At deposition, three months after the expert report submission deadline passed, Lauck for the first time expressed his belief that Krause was in his home when shot by Selmanson. (See Mot. 2, Ex. 3 at 221:9-226:19; 250:5-263:24; see also id. , Ex. 1 at 44.) Defendants argue Lauck's deposition testimony and amended reports filed thereafter are untimely, mischaracterize record evidence, and fall outside the limited scope of an expert's opinion in violation of Rule 26(a) and are subject to exclusion under Rule 37(c). (Mot. 2 at 10-12.)

1. Lauck's Opinions Are Untimely

Parties must make expert disclosures at the times and in the sequence that the Court orders. Goodman v. Staples The Office Superstore, LLC , 644 F.3d 817, 827 (9th Cir. 2011) (citing Fed. R. Civ. P. 26(a)(2)(D) ). There is no question that Lauck's new opinions were untimely. This Court's scheduling order set a deadline for disclosure of Plaintiff's expert testimony under Fed. R. Civ. P. 26(a)(2) at June 14, 2019 and disclosure of rebuttal testimony at August 30, 2019. (Doc. 37.) Lauck shared the opinions in question during an October 14th deposition. Further, Lauck's opinions were novel, not included in any prior disclosure, and shared for the first time in the middle of his deposition. More importantly, the Court agrees with Defendants that Lauck's opinion—that Krause was inside his home when shot—was a significant, material change from his prior opinions. Neither Plaintiff nor Lauck can realistically argue otherwise. Lauck's opinion that Krause was shot "inside his own residence" is foundational to Plaintiff's argument the shooting was objectively unreasonable. (Doc. 121 at 1 (emphasis in original).) Indeed, Plaintiff mentions the fact sixteen times in his motion for partial summary judgment. (See generally id. )

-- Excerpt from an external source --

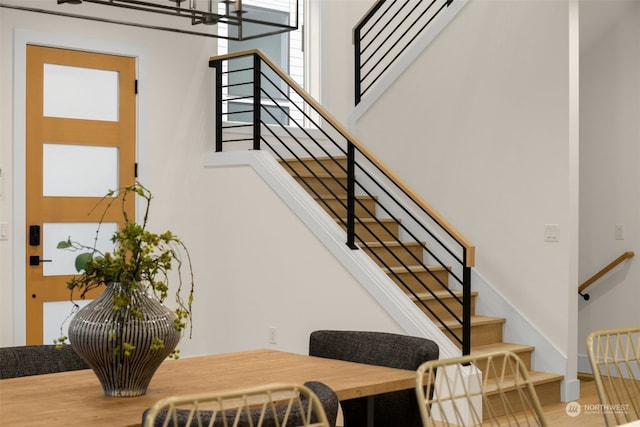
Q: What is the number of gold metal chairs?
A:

Defendants incorrectly place the deadline one month later, on July 14, 2019.

This tally does not include instances where Plaintiff emphasizes Krause's mother was also inside the trailer to emphasize the allegedly reckless nature of the shooting. (See Doc. 121.)

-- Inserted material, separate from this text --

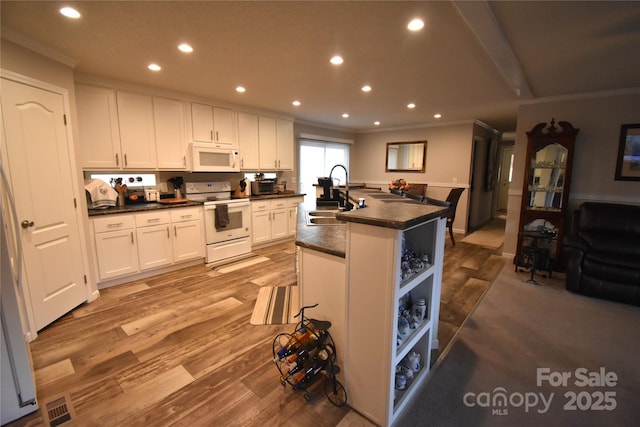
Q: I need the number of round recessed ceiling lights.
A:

2. Lauck's New Opinions Are Not a Proper Supplementation Under Rule 26(e)

Plaintiff counters that he has a "duty to supplement" under Rule 26. (Doc. 138 at 6.) But Rule 26(e) creates a duty , not a right. Luke v. Family Care and Urgent Medical Clinics , 323 Fed.Appx. 496, 500 (9th Cir. 2009) (emphasis added). Supplementation means "correcting inaccuracies[ ] or filling the interstices of an incomplete report based on information that was not available at the time of the initial disclosure." Keener v. United States , 181 F.R.D. 639, 640 (D. Mont. 1998) ; see also Plumley v. Mockett , 836 F.Supp.2d 1053, 1062 (C.D. Cal. 2010) ("[S]upplementary disclosures do not permit a party to introduce new opinions after the disclosure deadline under the guise of a ‘supplement.’ ") Lauck's opinions may have been new, but they were not based on new information and cannot properly be considered supplemental. See Luke , 323 Fed.Appx. at 500 (" Rule 26(e) does not create a loophole through which a party who submits partial expert witness disclosures ... can add to them to her advantage after the court's deadline for doing so has passed."). Lauck based his newly-shared opinions on evidence that had been in his possession for months—the same evidence cited by his original report. Thus, the Court cannot characterize Lauck's late-disclosed opinions as supplemental. See Plumley , 836 F.Supp.2d at 1062 ("A supplemental expert report that states additional opinions or seeks to strengthen or deepen opinions expressed in the original expert report is beyond the scope of proper supplementation and subject to exclusion under Rule 37(c).") (quoting Cohlmia v. Ardent Health Servs., LLC , 254 F.R.D. 426, 433 (N.D. Okla. 2008) ).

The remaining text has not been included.